Among the lines of the records below, copy those that hold the word "there".
INFORMATION SHOWN: Begin
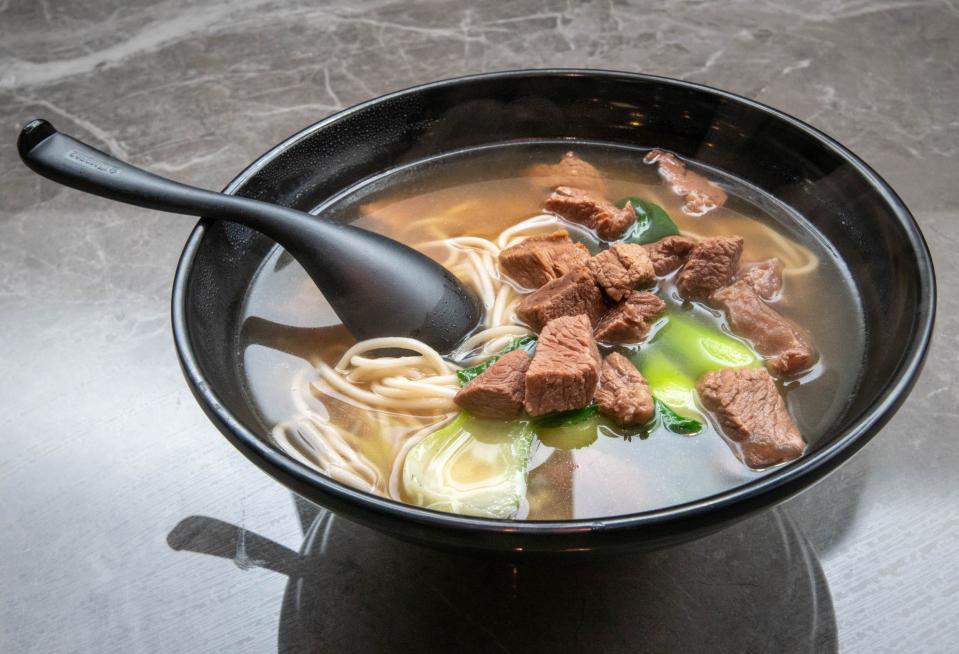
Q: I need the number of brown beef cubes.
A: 15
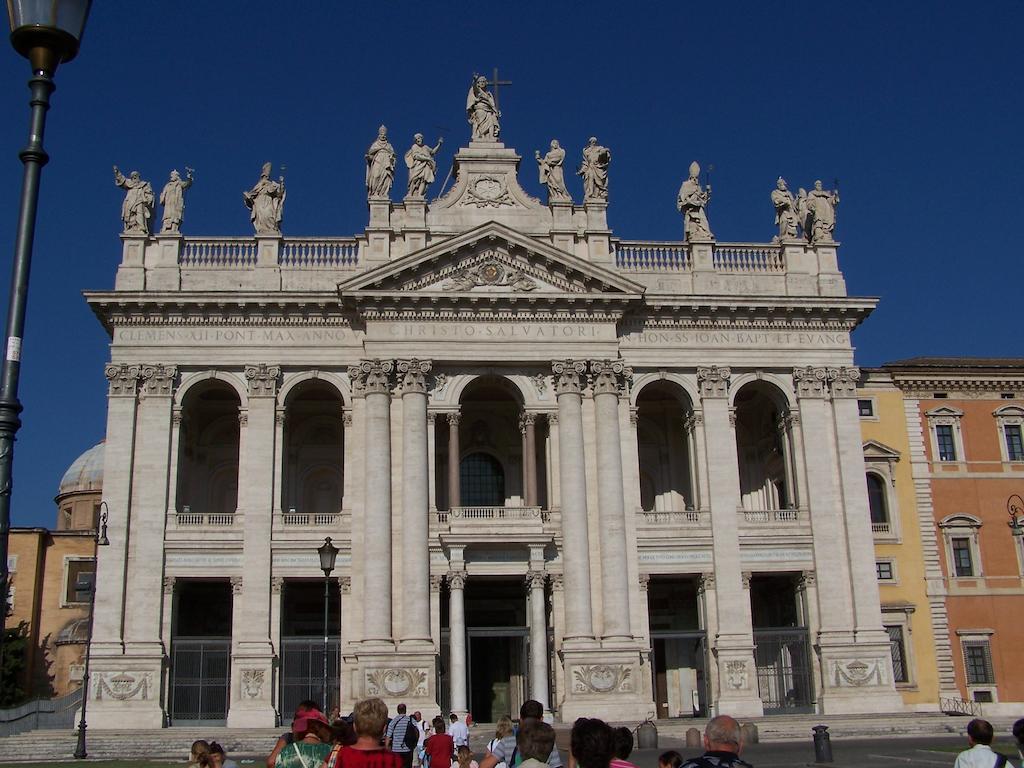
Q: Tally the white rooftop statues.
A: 12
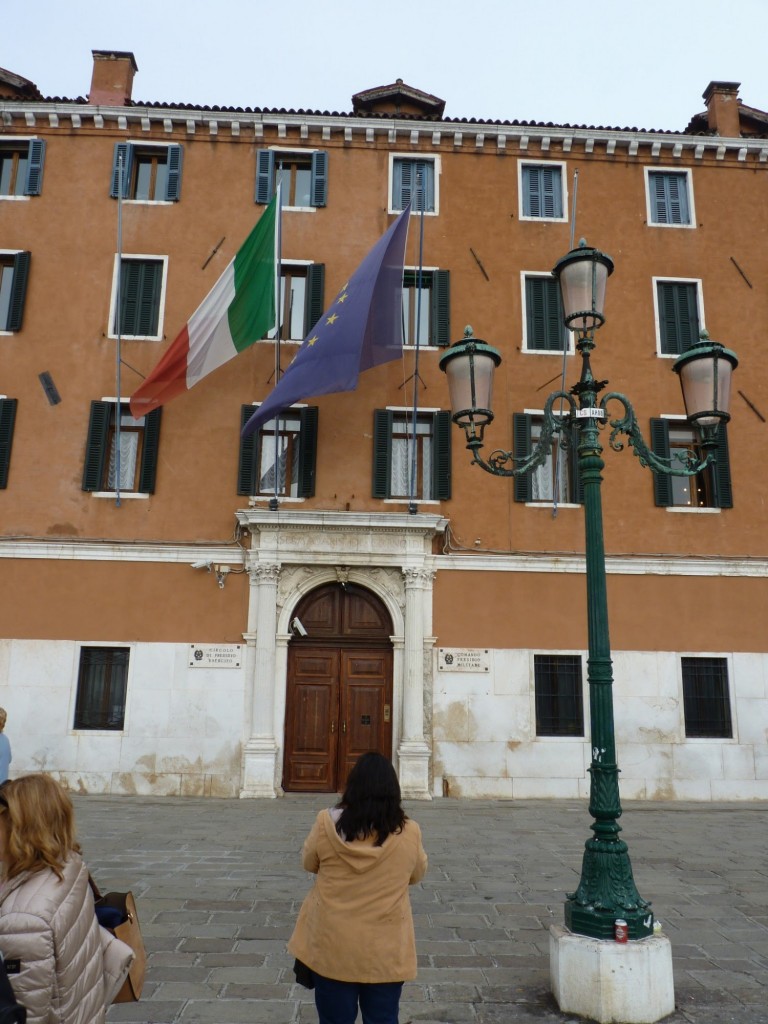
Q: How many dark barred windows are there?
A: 3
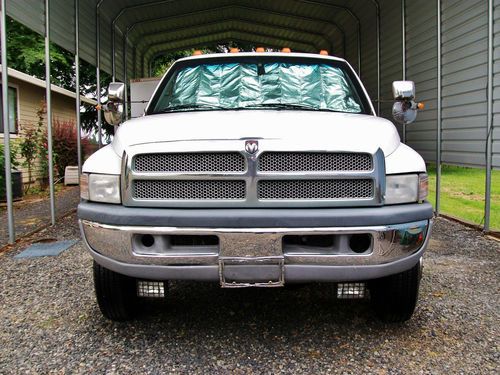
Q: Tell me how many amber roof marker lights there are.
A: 5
INFORMATION SHOWN: End
* **ANSWER TO THE EXERCISE**
Q: How many dark barred windows are there?
Q: Tell me how many amber roof marker lights there are.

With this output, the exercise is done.